Using real data from federal and state programs, the researchers compared scenarios such as:

  • Incentives only — Long-term subsidies that make renewable energy and electric vehicles more affordable.

  • Penalties only — Economy-wide carbon pricing that makes fossil fuels more expensive.

  • Combined approaches — Starting with incentives, followed by penalties after 10 or 20 years.

  • Inconsistent policies — Reflecting political instability, with incentives that start, stop and restart over time.

In simpler terms, the researchers created a set of “what-if” policy simulations. Using the "carrot and stick" metaphor that refers to the set of policies of  rewards and punishments to encourage decarbonization, the authors describe what happens in a world with no stick, more carrot,” versus “more stick, less carrot,” or policies that change mid-course.

“As ‘carrots’ make it cheaper for companies and consumers to adopt green technologies, those technologies see greater uptake,” they write. “Introducing ‘sticks’ is essential to reach deep decarbonization goals in the long run.”

The researchers were surprised by how effective incentives can be at accelerating the clean energy transition in the near term. These policies include tax credits for electric vehicles and renewable power, government grants and loans for clean manufacturing and rebates that help homeowners install heat pumps, rooftop solar panels and energy-saving upgrades.
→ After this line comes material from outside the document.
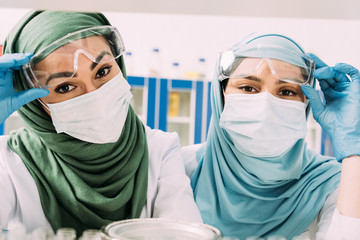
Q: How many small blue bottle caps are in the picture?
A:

Consistency will make energy greener and cheaper in the long run 

The study also finds that political consistency — keeping incentive programs stable and reliable — is just as important as the size of the subsidies or the stringency of future penalties. When incentives are applied consistently, the researchers found the economy can reach an 80% reduction in energy-related carbon emissions by mid-century. When those incentives are withdrawn or delayed, investment slows and later emissions cuts become more expensive.

“When policy is unpredictable, companies delay investment,” Victor said. “That delay can make it politically and economically harder to act later.”

Bringing political realism — and durability — into climate models

Victor describes the study as part of a broader research agenda at UC San Diego’s Deep Decarbonization Initiative to make climate models more attuned to real-world politics and human behavior. This extension of the initiative involves scholars from around the country, many of whom served as coauthors on this paper. 

“For years, analysts and reality have been drifting apart,” he said. “This work is part of a larger mission to make studies of climate policy much more realistic about what happens in the real world — how government policies affect investments and emissions.”   

The authors hope the research can be used as a guide for key decision makers around the globe. They conclude,  “Understanding what works — and when — is key to reaching global climate goals.”

The lead author is Huilin Luo of Princeton University and the corresponding author is Wei Peng also of Princeton University. Additional coauthors include Allen Fawcett and Gokul Iyer of the University of Maryland; Jessica Green of the University of Toronto; Jonas Meckling of the University of California, Berkeley and Harvard University; and Jonas Nahm of Johns Hopkins University.